In truth she was not sure where else to put the portal. The horrid snow had stopped, but the low clouds and mist had kept visibility down to a couple of miles. She had risked one quick, wide circle around the temple and spied a few structures that appeared to be large chimneys, but no smoke issued from them. Lakeenah settled on destroying as many of the huge towers as possible. They seemed more like palaces than castles; undoubtedly they were occupied by the city's elite, the overseers and the most skilled artisans. Even this was not straightforward. The terrain was quite hilly and if she placed the portal in the wrong spot the lava might flow around the towers without destroying them. She settled on a monolithic black tower that stood proudly above and a little apart from the rest. It was sited on a low hill and at the top of a slight groove, which she hoped would act as a channel leading straight to the rest of the towers.

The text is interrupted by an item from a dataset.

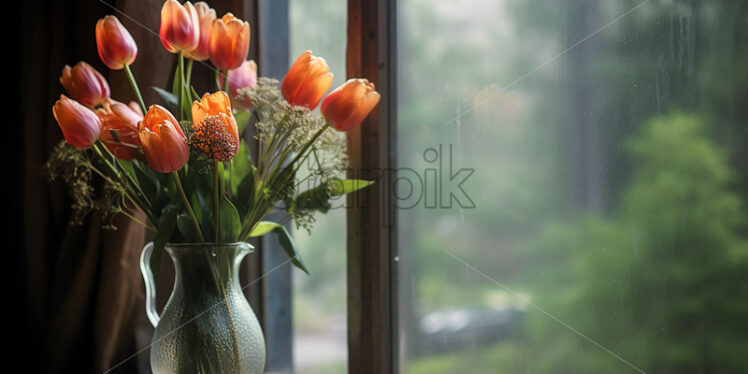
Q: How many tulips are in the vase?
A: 12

Lakheenahuknaasi finished her approach and began a slow descending glide over the temple. Bracing herself for the pain, she prepared to reach out with her psychic power to grasp the nexus. The familiar stinging sensation washed over her wings and suddenly she had it. Pumping her wings with grim determination, she strained to drag the nexus away from the temple. Immediately she could feel her queen's powerful presence.
“I have it. I am moving the nexus... into position.” Lakheenahuknaasi exclaimed, with the mental equivalent of a gasp.
Euryale replied with a curt “Good. Do not fail me now.”
Lakheenahuknaasi sensed the portal swelling as the naga back in Hell poured energy into it. She had the target in sight, but it seemed agonizingly far away. The pent up psychic force was building to monstrous proportions and she had to switch from 'pulling' the nexus to 'pushing' against it to prevent it opening prematurely. At last she was almost over the tower.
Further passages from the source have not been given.